More than a century ago, Albert Einstein’s celebrated theory of relativity altered the world’s understanding of space and time. This week, the wild-haired physicist’s far-simpler “theory of happiness,” imparted to a bellboy, fetched more than $1.5 million at an auction in Jerusalem.

In 1922, Einstein was at the Imperial Hotel in Tokyo, where he was on a lecture tour, and had recently learned that he had won the Nobel Prize. When a bellboy delivered a message to the physicist, he fished in his pocket for some change to tip him and came up empty.

Instead, Einstein offered a tip in the form of his theory on how to have a happy life.

“A calm and modest life brings more happiness than the pursuit of success combined with constant restlessness,” he wrote in German on a piece of hotel stationery.

On a second sheet, he wrote, “Where there’s a will, there’s a way.”

Einstein told the bellboy, according to the auction house, that if he was lucky, the notes might become more valuable than a regular tip. His words, befitting a man who had transformed our comprehension of the universe, were prophetic.


Two notes written by Einstein in 1922 at the Imperial Hotel in Tokyo. The second, shorter one fetched $250,000 at auction.CreditMenahem Kahana/Agence France-Presse — Getty Images

After authenticating the documents, he said, the auction house predicted the notes would fetch $5,000 to $8,000. Bidding began at $2,000, but quickly exploded into six figures. The room erupted into applause, Mr. Chadad said.

“It was an all-time record for an auction of a document in Israel, and it was just wow, wow, wow,” he added. “I think the value can be explained by the fact that the story behind the tip is so uplifting and inspiring, and because Einstein continues to be a global rock star long after his death.”
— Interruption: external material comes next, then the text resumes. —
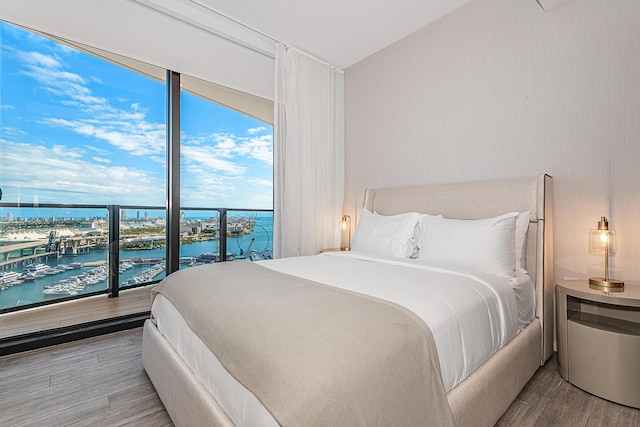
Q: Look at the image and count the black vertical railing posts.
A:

Winner’s said that when the bellboy arrived at Einstein’s hotel room, the celebrated physicist had recently been informed by telegram that he would be receiving the Nobel Prize, and he had been overwhelmed by thousands of well-wishers who had flocked to see him.

It said that the bellboy went to his room just as Einstein was trying to note down his thoughts and feelings. Unable to offer a tip, “he decided to make the most of his new exalted status,” the auction house explained.

Einstein, who died in 1955, had a strong connection to Israel. He was a founder of Hebrew University and a member of its board, and bequeathed it all his papers. His wife Elsa donated a manuscript of his general theory of relativity to the university when it opened in 1925.

How does Einstein’s tip rank — even if after the fact?

One of the world’s most generous “tips” was given on March 30, 1984, at Sal’s Pizzeria in Yonkers, when a police detective named Robert Cunningham offered to give half his prize money from a $1 lottery ticket to a waitress, Phyllis Penzo.

Ms. Penzo agreed, and they picked the numbers together. The next day, the ticket won $6 million. The story was later made into a film, “It Could Happen to You.”

While Einstein’s theory of happiness affirms the value of the simple life over wealth and success, Mr. Chadad said, the hotel messenger’s descendants were, nevertheless, elated by their new riches.

“They are very, very happy,” he said.